In its decision issued on April 24, 2014, the Supreme Court of Tennessee (“Tennessee Supreme Court”), which is Tennessee’s highest court, ruled that a medical malpractice plaintiff had substantially complied with Tennessee’s statutory pre-suit notice requirement for Tennessee medical malpractice cases that states, in part, “Any person, or that person’s authorized agent, asserting a potential claim for health care liability shall give written notice of the potential claim to each health care provider that will be a named defendant at least sixty (60) days before the filing of a complaint based upon health care liability in any court of this state.” Tenn. Code Ann. § 29-26-121(a)(1).

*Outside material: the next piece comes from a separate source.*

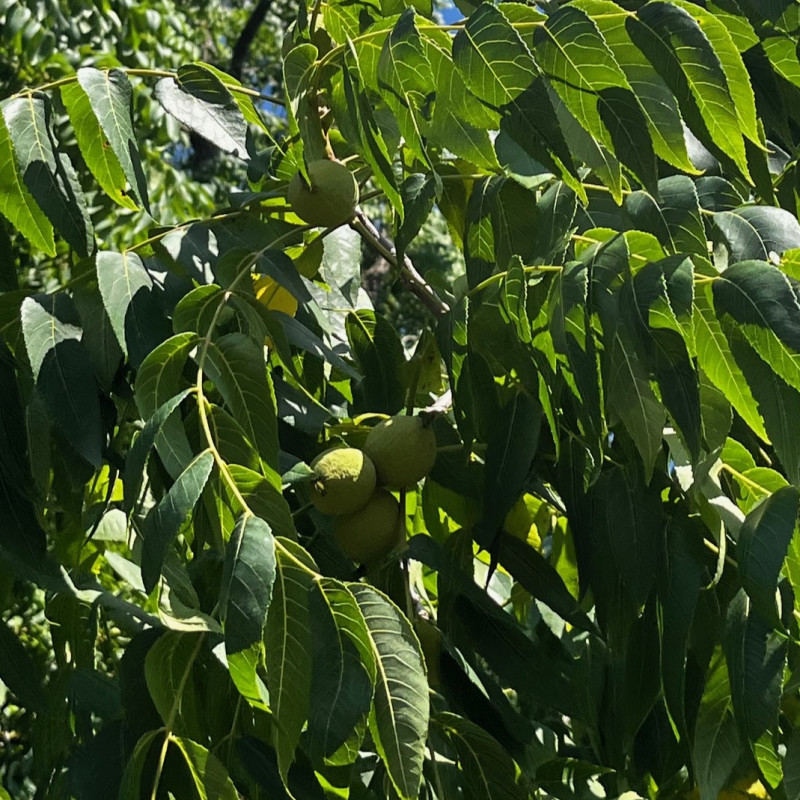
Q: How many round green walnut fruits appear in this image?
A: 4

The Tennessee Supreme Court phrased the issue it was deciding as: “This appeal does not involve an allegation that Plaintiff failed to provide pre-suit notice as required by section 29-26-121(a)(1) or that the content of the notice provided was deficient in some manner or failed to include one of the items enumerated in section 29-26-121(a)(2). The dispute here centers on the separate portion of the statute describing the proof that will be deemed sufficient to establish that the requirement of service of pre-suit notice was accomplished in a timely manner.”
The medical malpractice plaintiff had served the pre-suit notice by certified mail, return receipt requested, as permitted by statute, but failed to file with the complaint “an affidavit of the party mailing the [pre-suit] notice establishing that the specified notice was timely mailed by certified mail, return receipt requested,” as required by the statute. The medical malpractice defendants did not allege that the lack of the affidavit resulted in prejudice to them but instead argued that the pre-suit notice statute demands strict compliance with all its requirements and that dismissal is the mandatory remedy for noncompliance. The trial court agreed with the defendants and dismissed the complaint, which the Tennessee Court of Appeals (Tennessee’s intermediate appellate court) affirmed, despite noting the harsh results of requiring strict compliance where no prejudice is alleged.
In deciding the issue, the Tennessee Supreme Court stated, “the essence and fundamental purpose of the statute is providing notice of a potential health care liability claim before a lawsuit is filed … While the statute states that the requirement of timely service of pre-suit notice will be deemed satisfied if a plaintiff files an affidavit and other documents with the complaint, conspicuously absent from the statute is any language indicating that the failure to file the affidavit, and other specified documents, with the complaint renders timely service of pre-suit notice ineffective … the affidavit functions as confirmation that pre-suit notice was timely served on potential defendants in a manner authorized by statute … As this case clearly illustrates, where pre-suit notice was timely served, insisting upon strict compliance with the statute requiring the filing of an affidavit ‘with the complaint’ … is not ‘essential to avoid prejudicing an opposing litigant.'”
The Tennessee Supreme Court therefore concluded, “We hold that the statutory requirement of an affidavit of the person who sent pre-suit notice by certified mail may be satisfied by substantial compliance. We also hold that the plaintiff substantially complied with the statute.”
Source Richard Thurmond v. Mid-Cumberland Infectious Disease Consultants, PLC, et al., No. M2012-02270-SC-R11-CV.